Academic Editor: Michele Scarpiniti

Copyright © 2018 Shuting Chen and Dapeng Tan. This is an open access article distributed under the Creative Commons Attribution License, which permits unrestricted use, distribution, and reproduction in any medium, provided the original work is properly cited.

Abstract

Artificial neural networks (ANNs) are the important approaches for researching human cognition process. However, current ANNs-based cognition methods cannot address the problems of complex information understanding and fault-tolerant learning. Here we present a modeling method for cognition mechanism based on a simulated annealing–artificial neural network (SA-ANN). Firstly, the relationship between SA processing procedure and cognition knowledge evolution is analyzed, and a SA-ANN-based inference model is set up. Then, based on the inference model, a Powell SA with combinatorial optimization (PSACO) algorithm is proposed to improve the clustering efficiency and recognition accuracy for the cognition process.
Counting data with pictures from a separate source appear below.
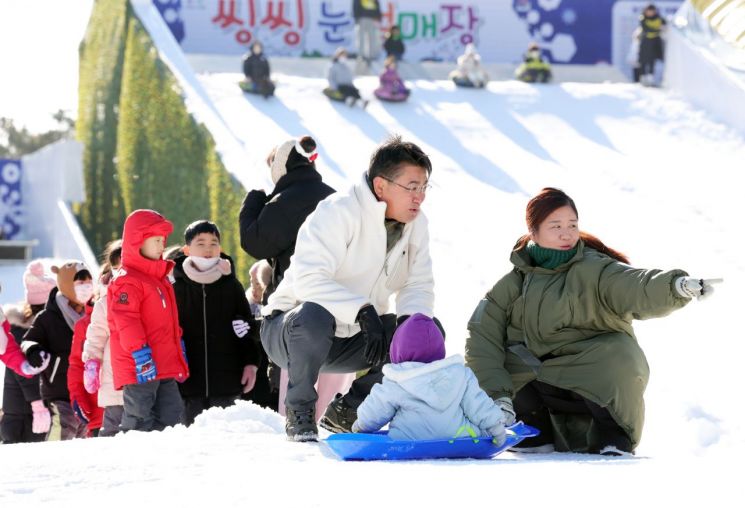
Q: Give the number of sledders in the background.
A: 5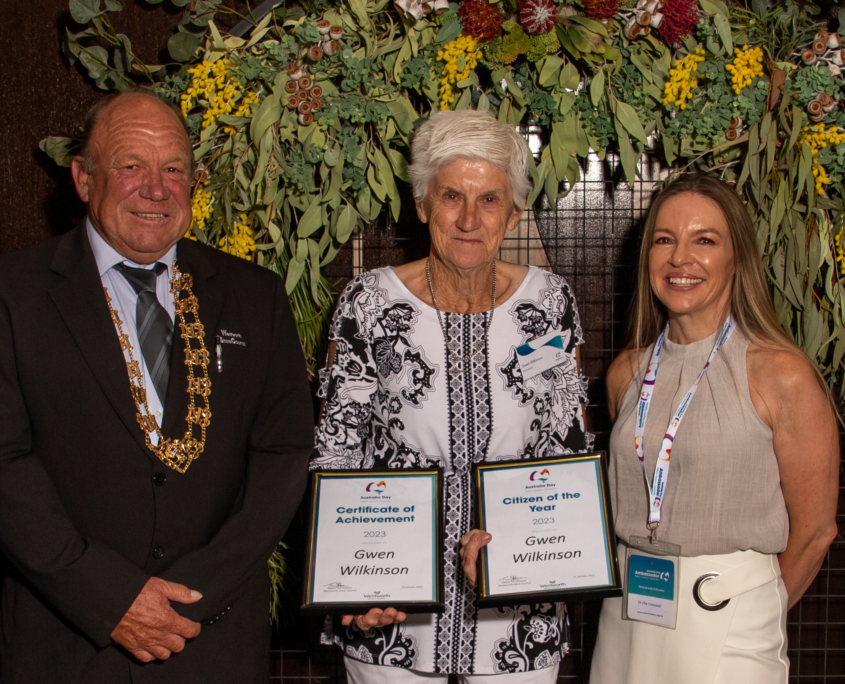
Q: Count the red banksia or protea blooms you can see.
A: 4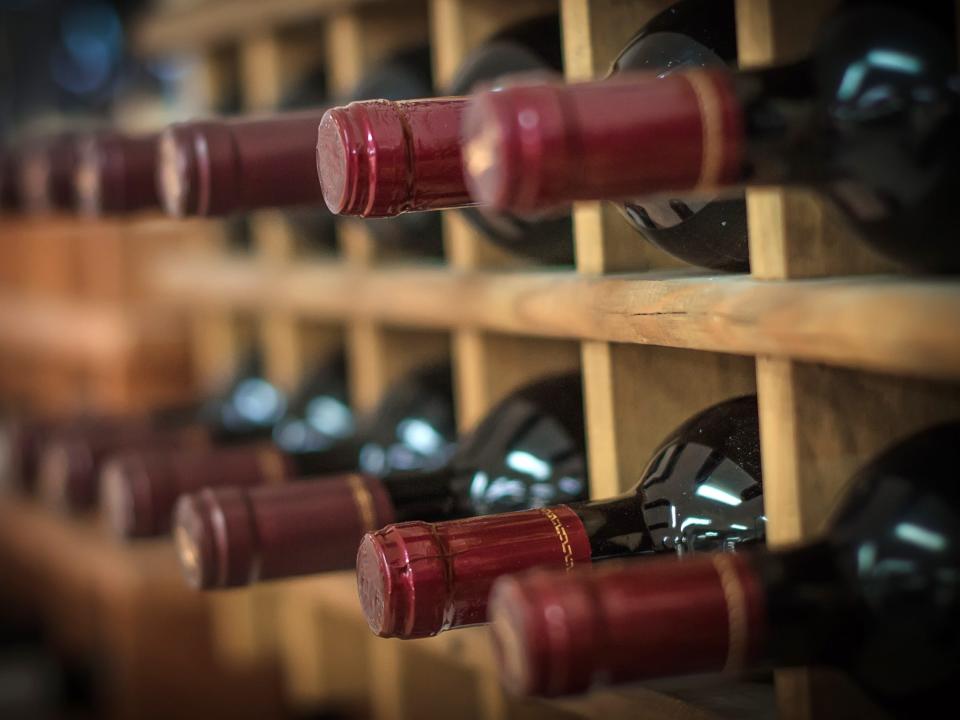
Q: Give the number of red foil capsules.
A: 12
Finally, three groups of numerical instances for knowledge clustering are provided, and three comparative experiments are performed by self-developed cognition software. The simulated results show that the proposed method can increase the convergence rate by more than 20%, compared with the back-propagation (BP), SA, and restricted Boltzmann machines based extreme learning machine (RBM-ELM) algorithms. The comparative cognition experiments prove that the method can obtain better performances of information understanding and fault-tolerant learning, and the cognition accuracies for original sample, damaged sample, and transformed sample can reach 99.6%, 99.2%, and 97.1%, respectively.